In a recent blog post I discussed the identity level of the Three Levels of Change from Atomic Habits by James Clear. The next level is process change. This is our habits, our systems, and the things we do.
Often times we have an outcome goal (a number on the scale, a place in a race, a lifting PR), which is the third level of change, but fail to think about the process it will take to get there. We put so much pressure on getting a certain result, we lose sight of the daily tasks and don’t celebrate all the small wins. This in turn makes it easy to lose motivation. We also don’t have full control over our outcome goals. For example, if you want to win a race, you only have control over what you did in preparation for the race, you do not have control over the other racers. If we change our focus to creating the systems or habits that will move us closer to our goal, our outcome goal becomes more attainable.
Choose a process goal that will have an impact on your outcome goal and that you are motivated to do. It can be a challenge to decide what habit you want to focus on first. It can even be tempting to choose multiple habits to work on at the same time. Only choose one. The success rate for multiple habits is drastically lower than if you were to only choose one. In the book Tiny Habits, BJ Fogg helps people choose their habit by having them draw a graph. On the y-axis write “Big Impact” at the top and “No Impact” at the bottom. On the x-axis “Highly Motivated” goes on the right side and “Low Motivation” goes on the left. Write out habits you are thinking about starting on sicky notes or individual pieces of paper. Place them on the x-axis according to how motivated you are to do the habit. Once you have all the habits placed, move them up or down depending on how much impact it will have on your outcome goal. Look to see which habits are in the upper right quadrant of the graph. These are habits that will make and impact on your outcome goal and you are motivated to do. Choose one from there.
Create a system and set your environment up for success. Once you have the process or habit that you want to work on, think about how you can make it as easy as possible. For example, if your goal is to eat breakfast, having breakfast food in the house is important. You also need to determine what breakfast items you will eat and have to time to make or reheat. Maybe you need to have a plate and utensils on the counter the night before to make it easier. Be detailed in creating your system and brainstorm any obstacles. For each obstacle write out a solution.
Stack your habits. Stacking your new habit on top of an existing one makes it easier to remember. For example, if your habit it to drink more water in the morning, you could stack drinking a glass of water immediately following your existing habit of pressing brew on the coffee maker.

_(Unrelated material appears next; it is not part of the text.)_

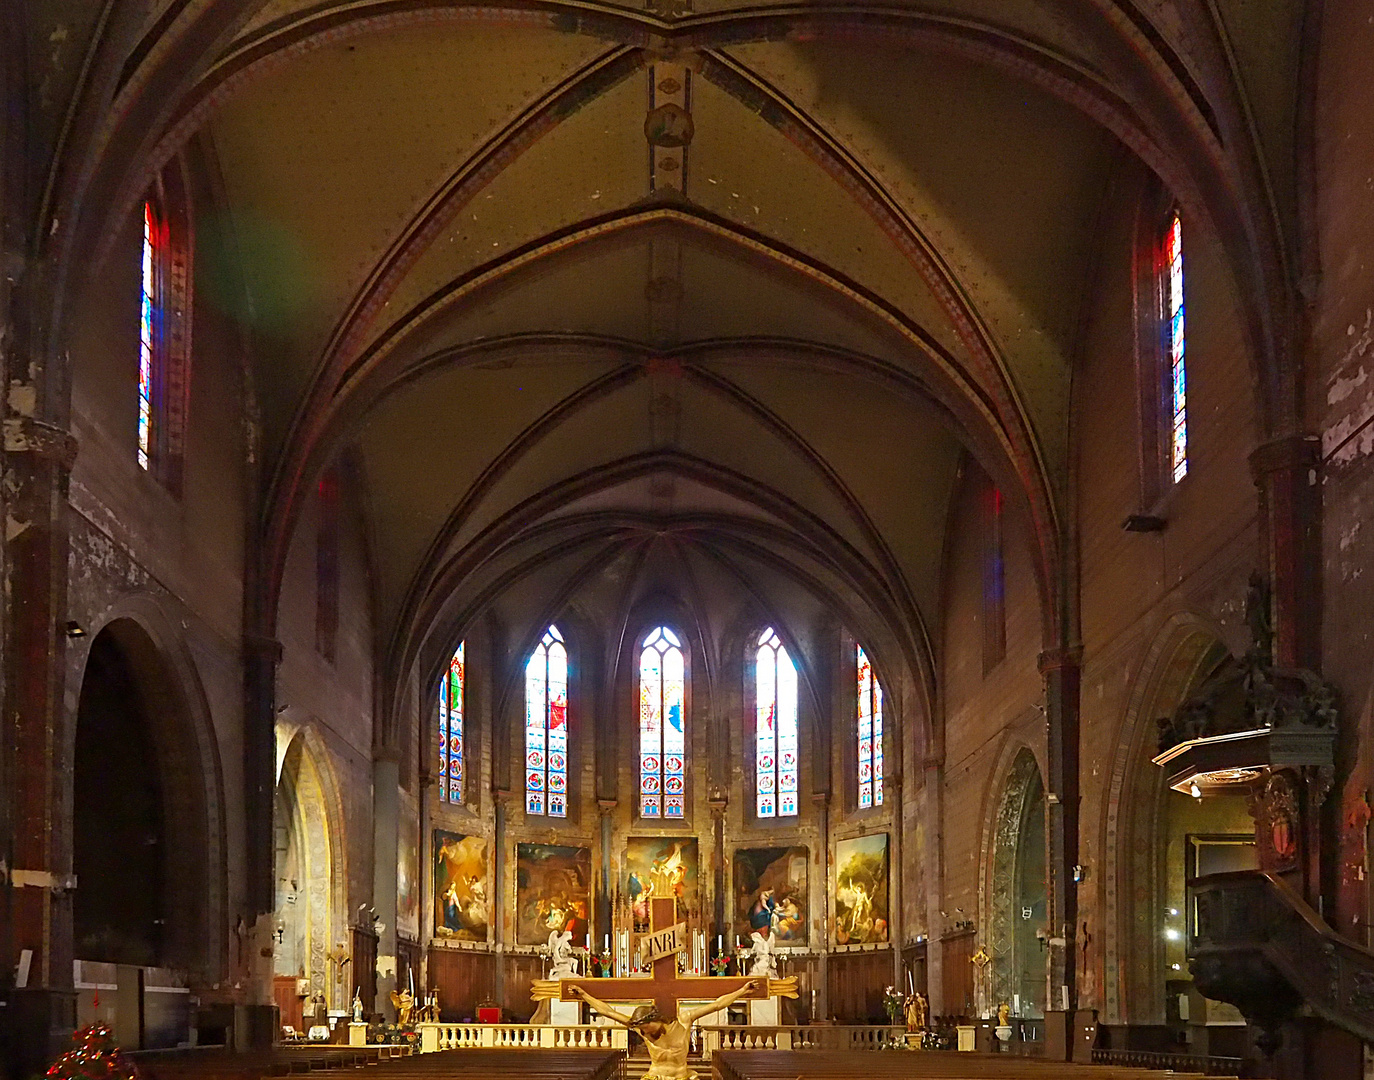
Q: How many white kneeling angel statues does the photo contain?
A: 2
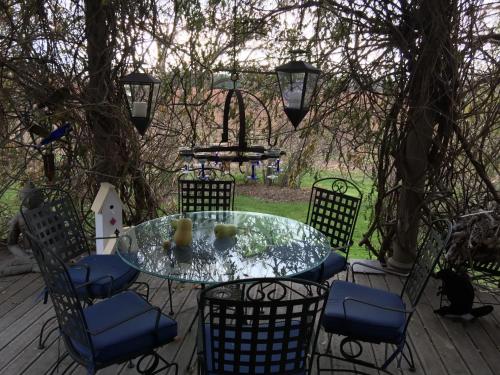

Check in with yourself. Make it a part of your day to check in to see if you completed your habit that day. It could be as easy as marking it off in your planner. This will allow you to know if you are successful with your new habit or if you keep missing days. Never miss twice in a row!
Adjust your system. Sometimes what we think will work doesn’t. That’s okay. Change your system. What do you need to adjust to be successful? For example, if you miss your workouts because you keep oversleeping, either change your workout time to later in the day, go to bed earlier, or move your alarm clock across the room. You can also make your habit smaller. For example, if running 3 miles is too much, change your goal to run for 10 minutes.
Celebrate small wins. By doing a little celebration when you do your new habit, you are reinforcing it and helping to keep your motivation high. It can be as simple as a smile. It could be a fist pump, a literal pat on the back, a nice job… Whatever it is it needs to be authentic and it needs to happen immediately after you do your habit.
What process goal will you focus on next?!